Rares sont les trucs qui m'horripilent plus que lorsqu'on parle de Depeche Mode dans les médias généralistes pour les présenter en "groupe des années 80" et parler d'un retour comme si ils avaient été absents 20 ans. Quand chaque album depuis les années 90 s'est classé soit premier soit deuxième en France, et qu'ils en sortent avec une régularité de métronome tous les 4 ans depuis 1993. Après l'excellent Violator, ils semblent n'avoir plus rien fait pour une partie des gens.

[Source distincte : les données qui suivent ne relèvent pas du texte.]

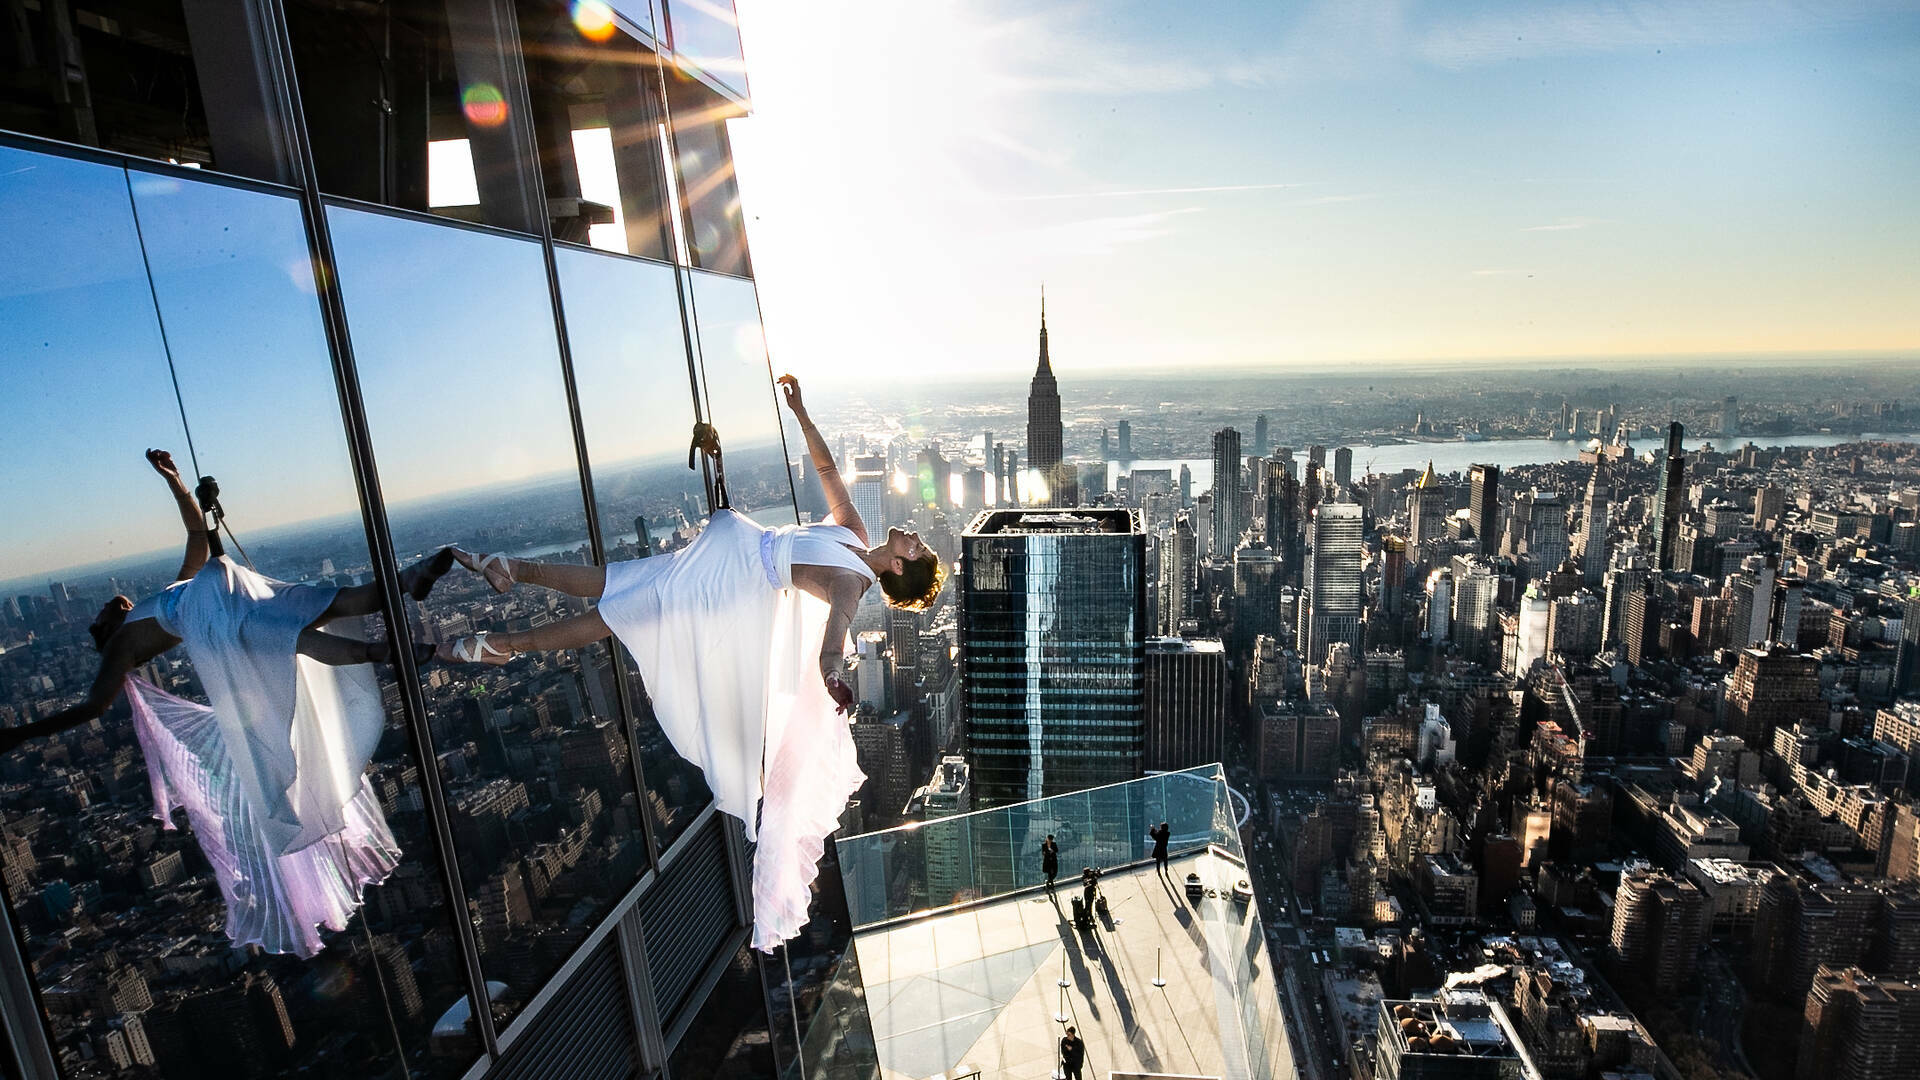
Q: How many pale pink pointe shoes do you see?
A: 2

Sauf... ce que je considère comme étant leur meilleur album.
Dave Gahan isolé à Los Angeles et s'étant taillé une image caricaturale de rock star (cheveux longs, tatouages, drogue...) s'est pointé avec une envie de faire du rock en se foutant complètement des envies des autres, heureusement Gore, peut-être soucieux de continuer à aller plus loin dans l'utilisation de guitares, avait des compos qui étaient en phase avec cet état d'esprit, sans oublier les arrangements de Wilder, toujours aussi perfectionniste. Le résultat ? Bon sang que cet album est jouissif. "Grandiloquent" comme le décrira Dave Gahan dans une interview de 1997 pour la sortie d'Ultra. Et c'est ce qui est bon.

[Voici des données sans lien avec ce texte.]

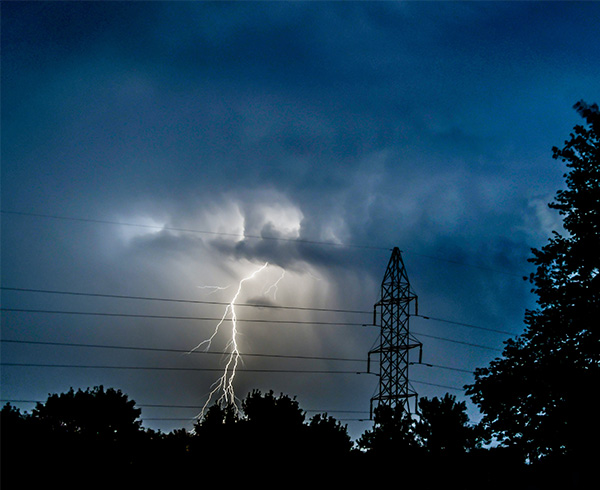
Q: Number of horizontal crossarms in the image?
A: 3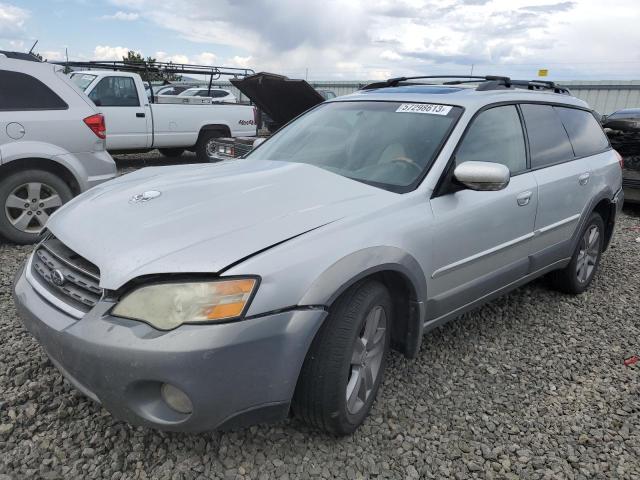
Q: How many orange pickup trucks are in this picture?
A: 0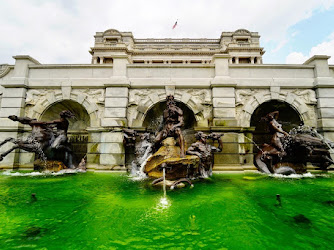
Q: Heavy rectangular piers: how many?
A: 4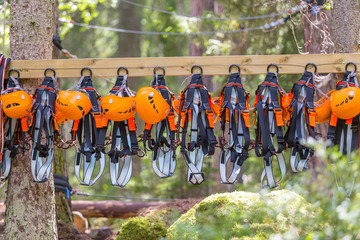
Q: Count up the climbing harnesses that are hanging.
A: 10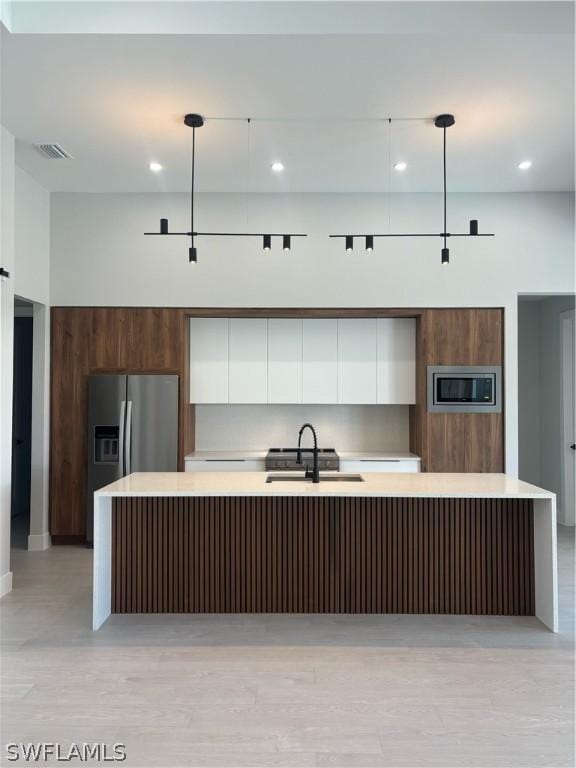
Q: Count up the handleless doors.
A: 6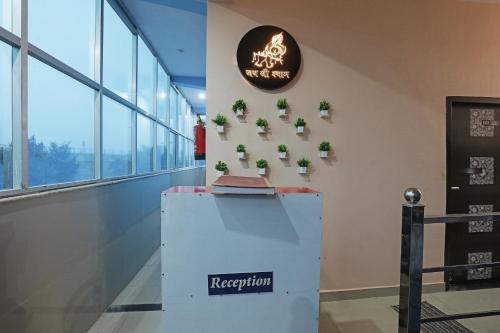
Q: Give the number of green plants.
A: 12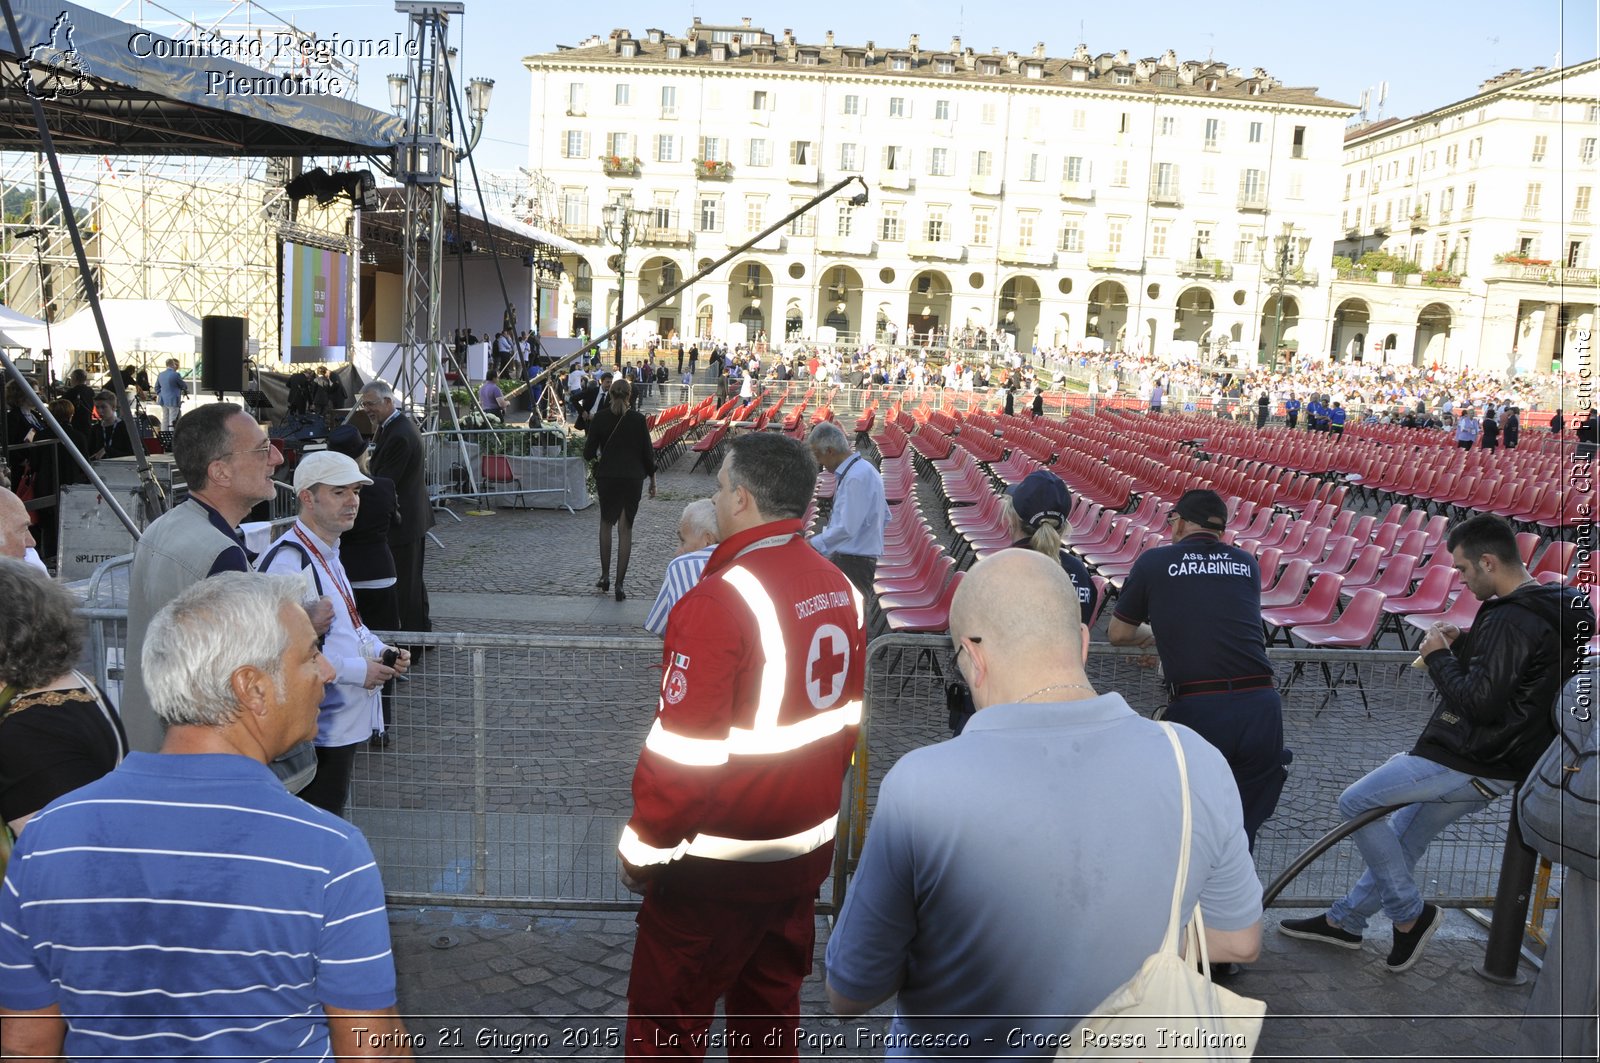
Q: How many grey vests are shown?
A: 1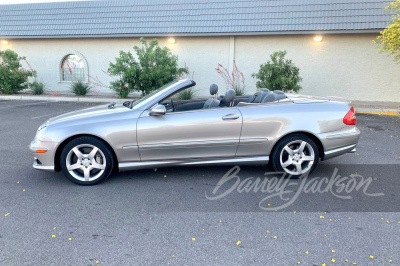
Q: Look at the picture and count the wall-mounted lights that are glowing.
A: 3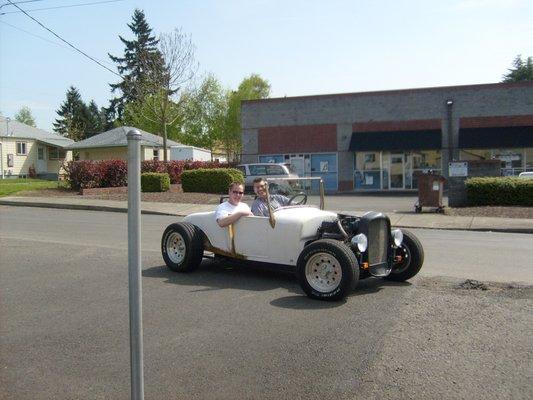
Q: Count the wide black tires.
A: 3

Depeche Mode a "rockeïsé" sa pop avec des riffs de guitare puissants, de la batterie, sortant des bombes comme I feel you, Rush, In your room (mention spéciale au Zephyr Mix utilisé pour le clip), n'oubliant pas un peu les sonorités synthétiques comme pour Walking in my shoes, se payant le luxe d'avoir tout un orchestre symphonique en studio pour le sublime One Caress, des relents de gospel avec Condemnation et Get Right with me, une montée en puissance géniale pour Higher Love qui sonnait très bien en concert. Du reste, vocalement, Gahan et Gore semblent transcendés par cet album, une férocité pour l'un sur certains morceaux, comme une souffrance pour l'autre, avec ces textes parlant de repentance, d'empathie, de mensonge... Judas au milieu de l'album propose un break un temps apaisant, mais sa fin répétitive sera ma seule réserve sur l'album. Saluons aussi la face B de Walking in my shoes, non présente sur l'album, mais My Joy fait également partie des morceaux puissants qui m'emportent dans une vraie frénésie quand je les écoute.
Au lieu de rester dans une zone de confort, Depeche Mode a pris un gros risque et un gros virage... et les grands médias s'en contrebranlent malgré le succès commercial de l'album, son succès critique, l'énorme succès public de la tournée (en témoigne le dantesque concert Devotional, et, chose très rare, je préfère même Mercy in you live que studio) et les bonnes histoires de tabloïd qui en découlaient, faites d'excès, de dépression, et à terme du départ d'Alan Wilder. Heureusement, Ultra arrivera dans la foulée pour prouver que son départ ne signifiait pas la mort créative du groupe.